*TASK:*
Tally every line of the records below that includes "What", and reply with the total alone.

◇ ◇ ◇ ◇

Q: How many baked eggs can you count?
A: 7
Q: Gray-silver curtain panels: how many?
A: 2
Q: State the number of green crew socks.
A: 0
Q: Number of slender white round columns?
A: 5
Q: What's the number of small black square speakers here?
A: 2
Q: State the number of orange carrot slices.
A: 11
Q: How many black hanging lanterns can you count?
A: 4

◇ ◇ ◇ ◇

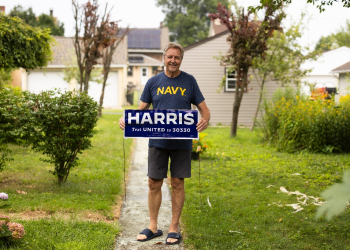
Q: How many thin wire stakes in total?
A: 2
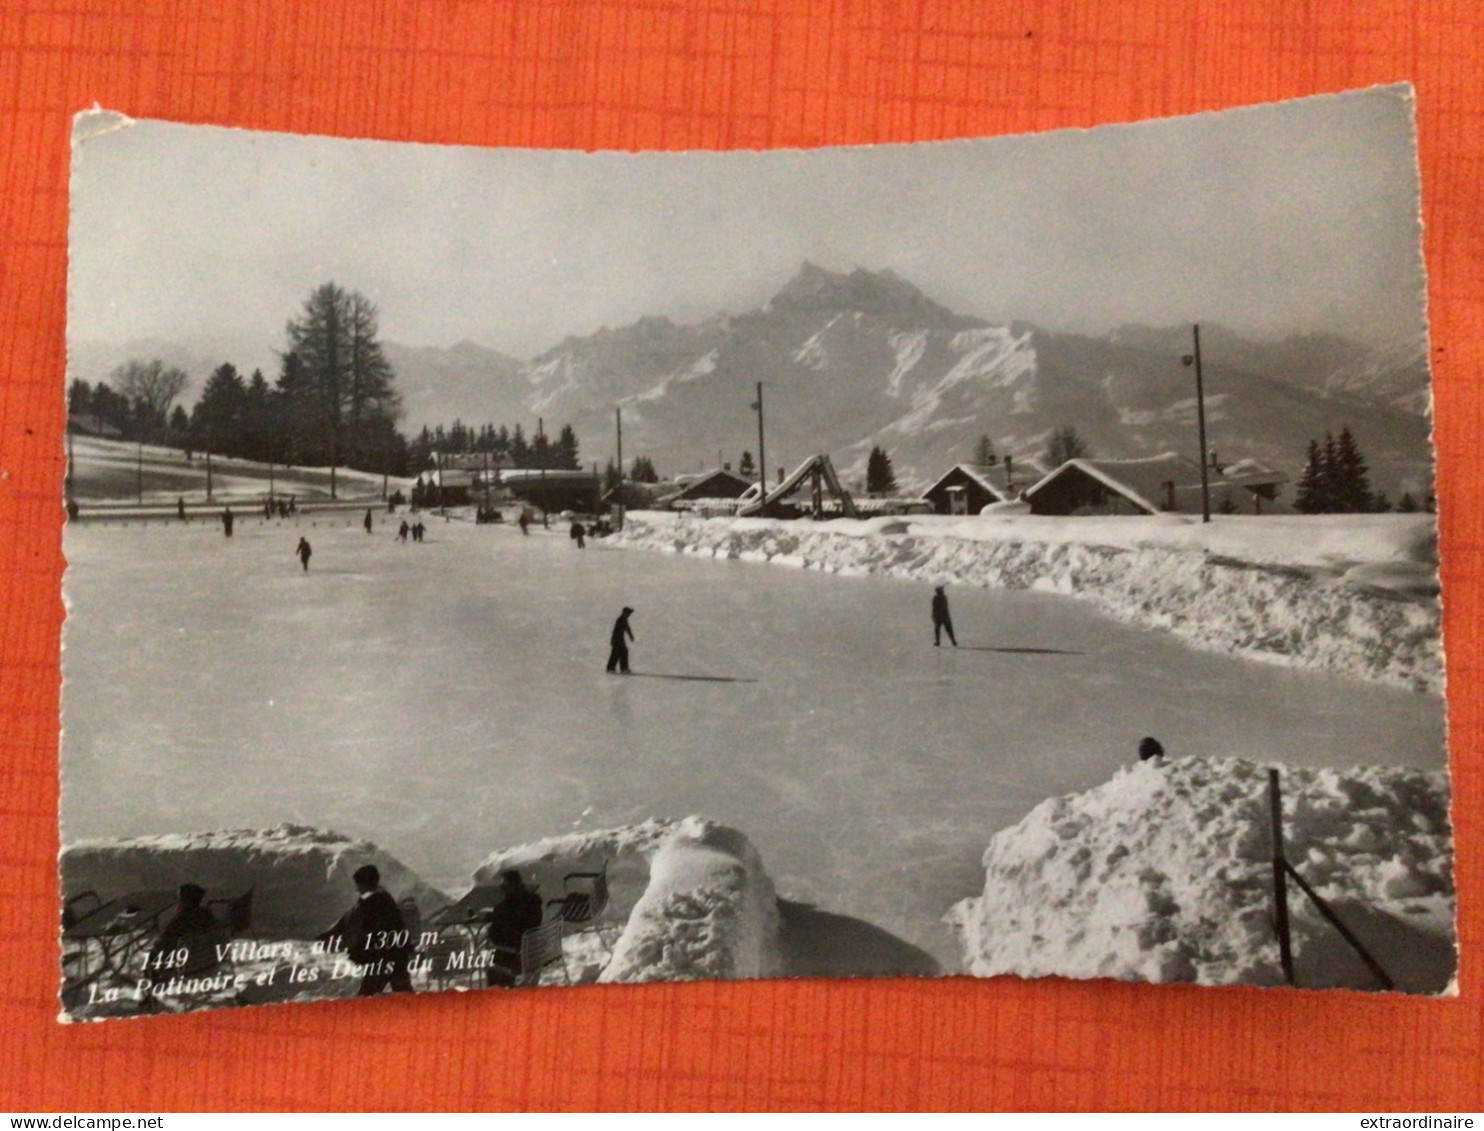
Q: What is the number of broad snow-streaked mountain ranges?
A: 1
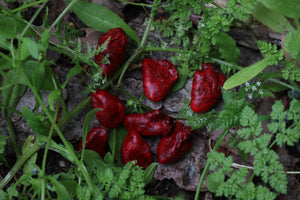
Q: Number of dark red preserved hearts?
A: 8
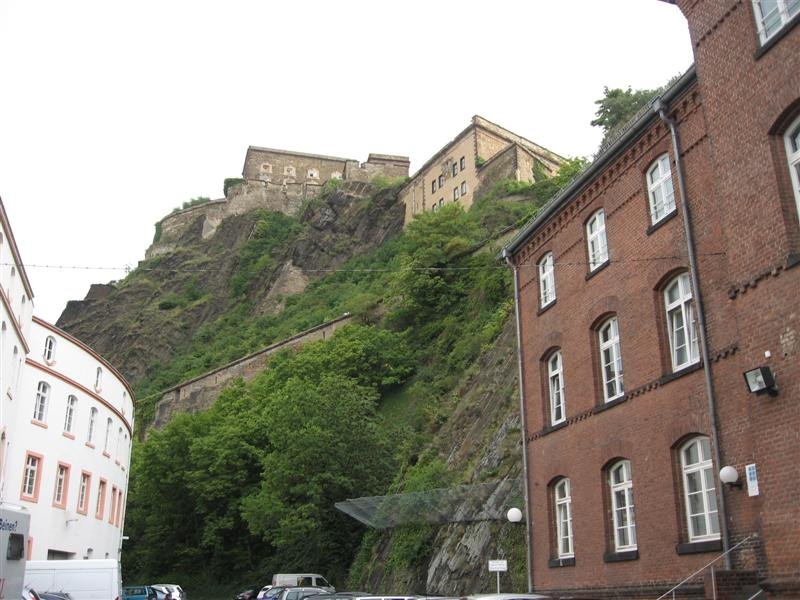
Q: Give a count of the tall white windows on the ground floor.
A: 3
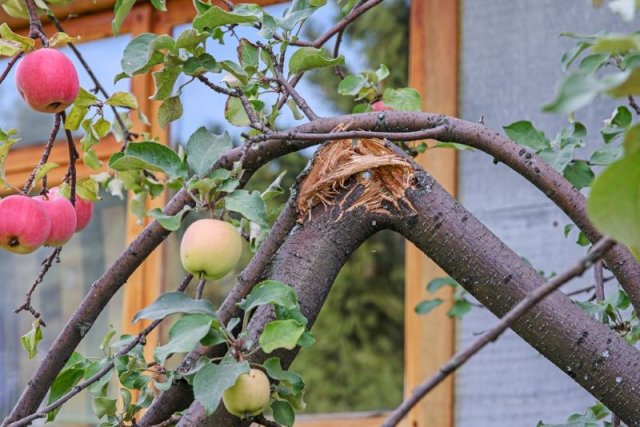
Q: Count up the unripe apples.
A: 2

◇ ◇ ◇ ◇

*RESULT FOR THIS EXERCISE:*
2